• WHAT THIS TASK INVOLVES:
An exact copy of every record is needed, with all pictures omitted.

• Collected data entries:
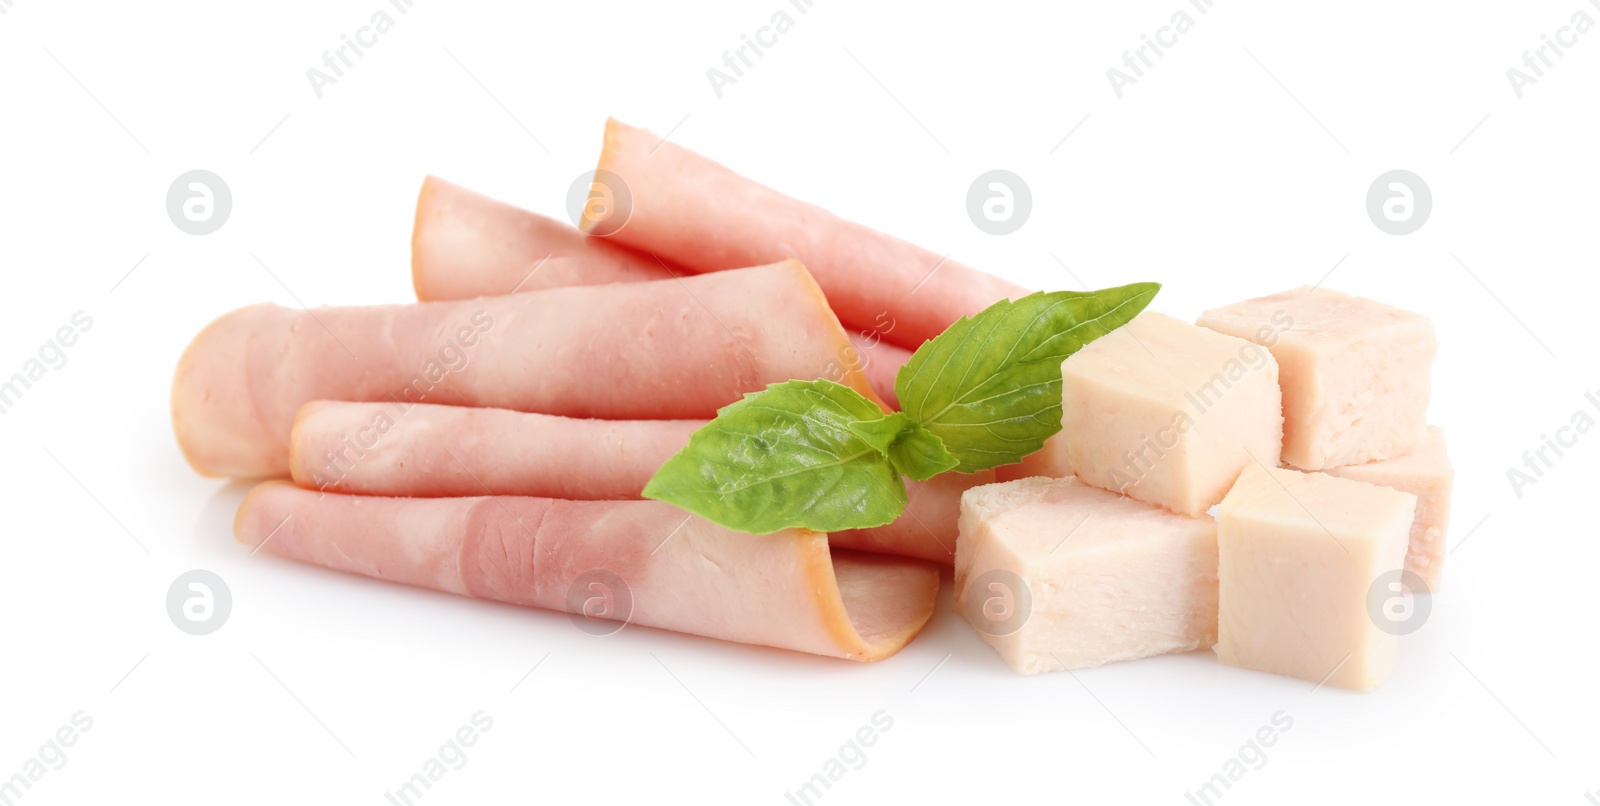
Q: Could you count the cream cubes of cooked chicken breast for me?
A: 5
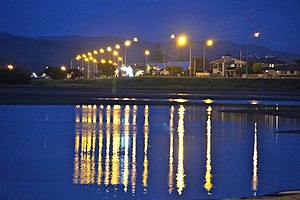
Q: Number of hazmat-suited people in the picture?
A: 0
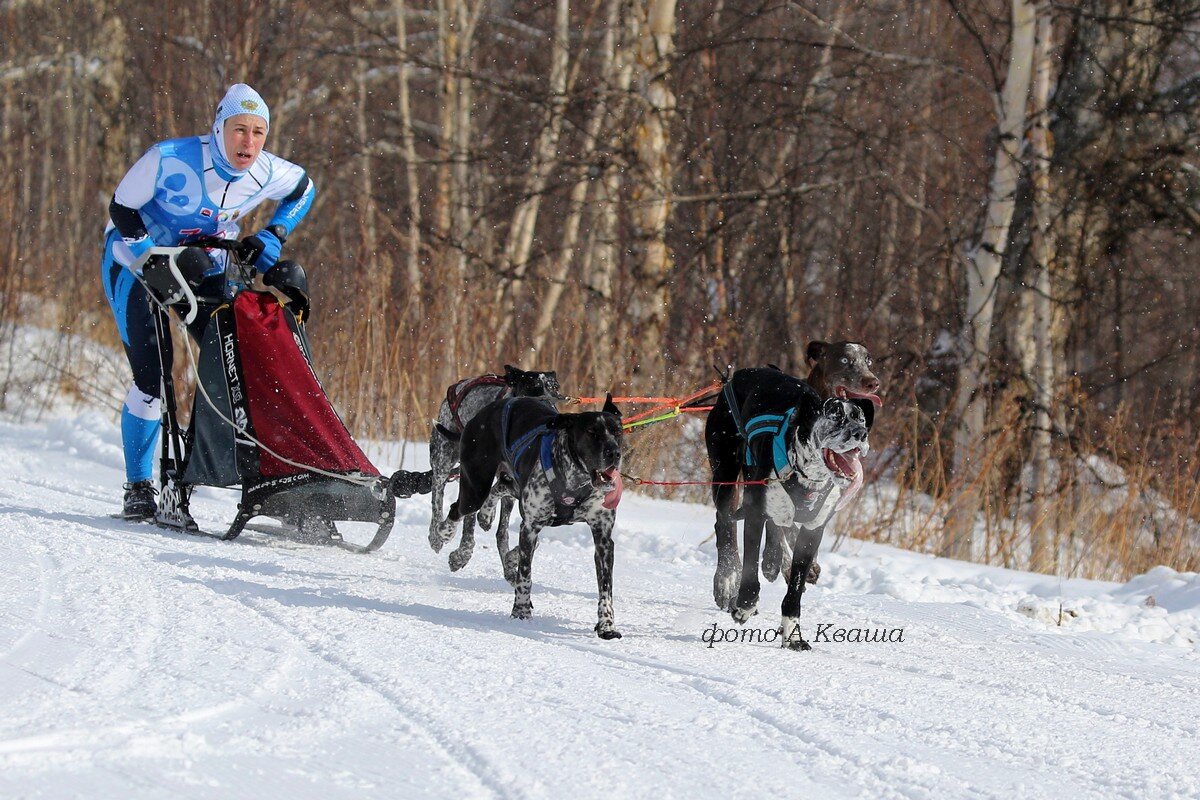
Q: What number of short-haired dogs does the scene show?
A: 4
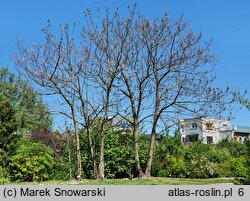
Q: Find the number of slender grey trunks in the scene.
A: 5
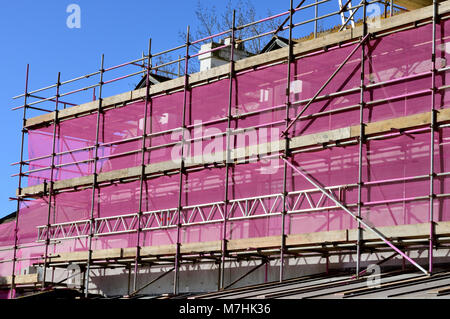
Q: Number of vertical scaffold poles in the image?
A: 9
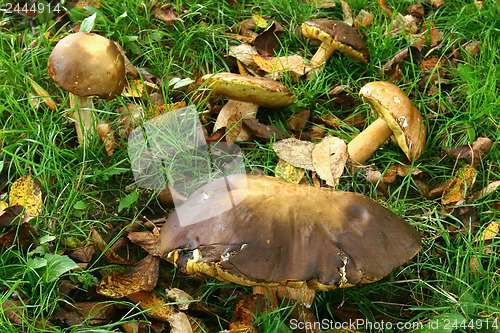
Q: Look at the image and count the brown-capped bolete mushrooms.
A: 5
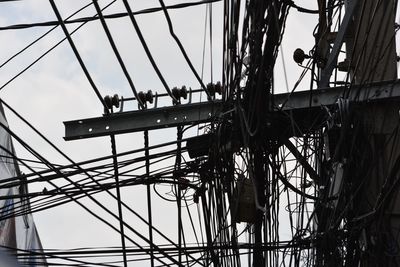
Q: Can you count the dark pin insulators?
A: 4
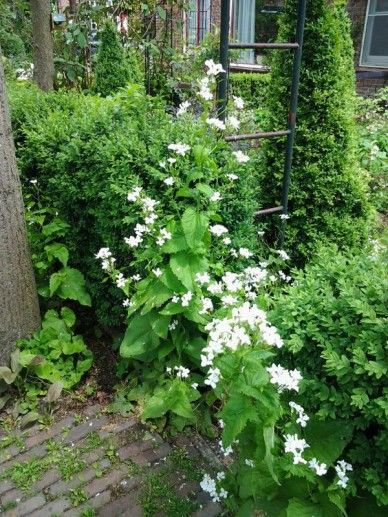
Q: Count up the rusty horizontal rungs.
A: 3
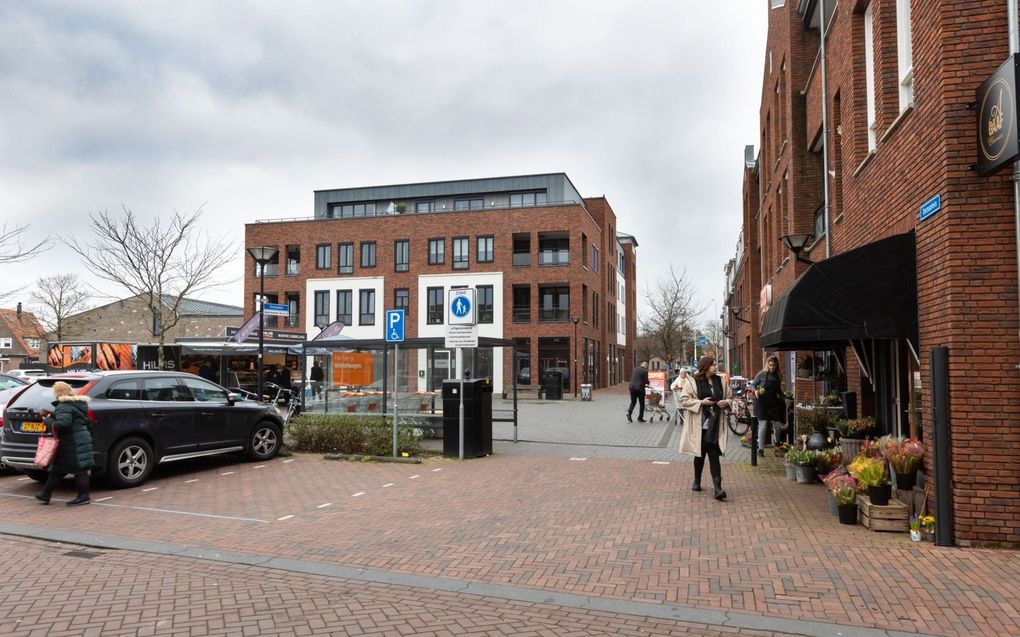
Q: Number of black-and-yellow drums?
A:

• SOLUTION FOR THIS EXERCISE:
Q: Could you count the cream cubes of cooked chicken breast for me?
A: 5
Q: Number of hazmat-suited people in the picture?
A: 0
Q: What number of short-haired dogs does the scene show?
A: 4
Q: Find the number of slender grey trunks in the scene.
A: 5
Q: Number of vertical scaffold poles in the image?
A: 9
Q: Look at the image and count the brown-capped bolete mushrooms.
A: 5
Q: Can you count the dark pin insulators?
A: 4
Q: Count up the rusty horizontal rungs.
A: 3
Q: Number of black-and-yellow drums?
A:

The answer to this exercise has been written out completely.